North Carolina coach Roy Williams took a lot of heat last week when he said this year’s Tar Heels squad was the least gifted team he’s ever coached. North Carolina lost a lot of production from last year’s Sweet Sixteen team and then lost Cole Anthony this year. After Saturday’s loss to Clemson—the first ever win for the Tigers in Chapel Hill—Williams said he should be fired and shouldered responsibility for the loss after the Tar Heels blew a ten-point lead. In Williams’ defense, he has taken most of the responsibility for his team’s struggles all season. This North Carolina team likely isn’t making the NCAA Tournament, but Williams has probably gotten a bad rap for his comments from earlier in the week.
Less than three weeks ago Ohio State looked like one of the best four teams in college basketball. Now the Buckeyes have lost four straight games and are 1-4 in the Big Ten after losing on the road to Indiana Saturday. Since notching a big non-conference win over Kentucky, Ohio State has failed to score 60 points in each of those four losses to West Virginia, Wisconsin, Maryland and the Hoosiers. Kaleb Wesson has continued to play well, but his efficiency has dropped and his supporting cast hasn’t done enough around him consistently.
That was a quality win for Baylor to go into Allen Fieldhouse and beat Kansas by 12 on Saturday. The Bears held Devon Dotson and Udoka Azubuike to 15 combined points. That doesn’t seem possible in Lawrence, but it happened. That caps off a strong week for Baylor after winning in Lubbock over Texas Tech on Tuesday. Two Big 12 road wins against ranked teams in the same week will put the country on notice.
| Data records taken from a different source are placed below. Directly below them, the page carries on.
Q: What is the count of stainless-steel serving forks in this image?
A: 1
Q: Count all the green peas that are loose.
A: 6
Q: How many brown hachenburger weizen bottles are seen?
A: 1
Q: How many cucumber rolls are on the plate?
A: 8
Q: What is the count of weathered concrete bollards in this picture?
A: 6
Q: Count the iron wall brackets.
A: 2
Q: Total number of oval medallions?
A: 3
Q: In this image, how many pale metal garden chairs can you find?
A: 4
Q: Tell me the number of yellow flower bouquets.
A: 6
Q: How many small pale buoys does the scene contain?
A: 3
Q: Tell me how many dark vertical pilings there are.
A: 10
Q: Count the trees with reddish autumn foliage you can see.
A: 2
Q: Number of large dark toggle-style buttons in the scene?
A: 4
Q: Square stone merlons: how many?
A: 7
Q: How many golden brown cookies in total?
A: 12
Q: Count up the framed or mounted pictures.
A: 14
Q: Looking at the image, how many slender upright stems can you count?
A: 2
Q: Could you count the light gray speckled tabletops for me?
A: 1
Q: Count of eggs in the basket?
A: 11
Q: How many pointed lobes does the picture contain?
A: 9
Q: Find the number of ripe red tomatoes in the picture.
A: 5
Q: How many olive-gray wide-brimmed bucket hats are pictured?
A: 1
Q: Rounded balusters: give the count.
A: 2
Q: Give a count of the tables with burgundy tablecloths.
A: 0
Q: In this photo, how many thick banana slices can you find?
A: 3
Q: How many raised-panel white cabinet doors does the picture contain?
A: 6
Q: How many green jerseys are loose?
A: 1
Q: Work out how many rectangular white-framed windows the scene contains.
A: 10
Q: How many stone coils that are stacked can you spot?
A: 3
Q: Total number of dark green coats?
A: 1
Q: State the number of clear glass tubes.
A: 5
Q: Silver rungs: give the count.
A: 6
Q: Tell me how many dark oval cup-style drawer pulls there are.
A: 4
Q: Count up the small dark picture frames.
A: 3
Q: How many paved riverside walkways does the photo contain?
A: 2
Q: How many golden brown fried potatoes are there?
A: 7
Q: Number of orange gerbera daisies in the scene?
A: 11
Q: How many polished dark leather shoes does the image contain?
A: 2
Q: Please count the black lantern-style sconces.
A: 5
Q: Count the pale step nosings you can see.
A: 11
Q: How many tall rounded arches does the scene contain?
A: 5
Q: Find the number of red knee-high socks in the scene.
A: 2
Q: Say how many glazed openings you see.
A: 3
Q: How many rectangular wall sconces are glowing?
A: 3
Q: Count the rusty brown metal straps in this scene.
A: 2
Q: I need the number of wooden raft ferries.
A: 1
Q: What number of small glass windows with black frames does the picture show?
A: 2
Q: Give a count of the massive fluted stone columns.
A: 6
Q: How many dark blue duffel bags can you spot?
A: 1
Through non-conference play it looked like DePaul had a lot of potential to make some noise with Kansas transfer Charlie Moore and stud forward Paul Reed. The Blue Demons went 12-1 before Big East action started, picking up some nice wins over Iowa and Texas Tech along the way. It’s been tough sledding for DePaul in the past two weeks. It fizzled out down the stretch in its conference opener against Seton Hall, it lost to Providence at home and committed 19 turnovers in a loss to St. John’s on Saturday. The good news is the Big East is full of resume-building opportunities each week. The bad news is 0-3 is a large hill to climb in a conference this deep.
On the flip side of that, the win was huge for the Red Storm. After going to the west coast and beating then-No.16 Arizona in San Francisco without Mustapha Heron, St. John’s lost three straight to open the conference schedule, including a heartbreaker to Butler in the opener. Losing to Georgetown on the road by 21 looked really bad so picking up a Big East win before heading to Providence is what Mike Anderson’s team needed if it’s hoping to gain some traction for the postseason.
For my mid-major note this week I want to highlight the Colonial Athletic Association. I checked out Hofstra for the first time this season in their matchup with Northeastern. Hofstra’s Eli Pemberton and Northeastern’s Jordan Roland put on a show, with the former scoring 24 points and winning the game on an off-balance layup with a half-second remaining, which followed Roland’s game-tying three-pointer with 13 seconds left. Roland is 10th in the nation with 21.6 points per game for the defending CAA champs, which also lost on a buzzer beater to William & Mary the previous weekend. Those three teams, along with Charleston could all potentially win that league. Might be a fun conference tournament to pay attention to when it rolls around.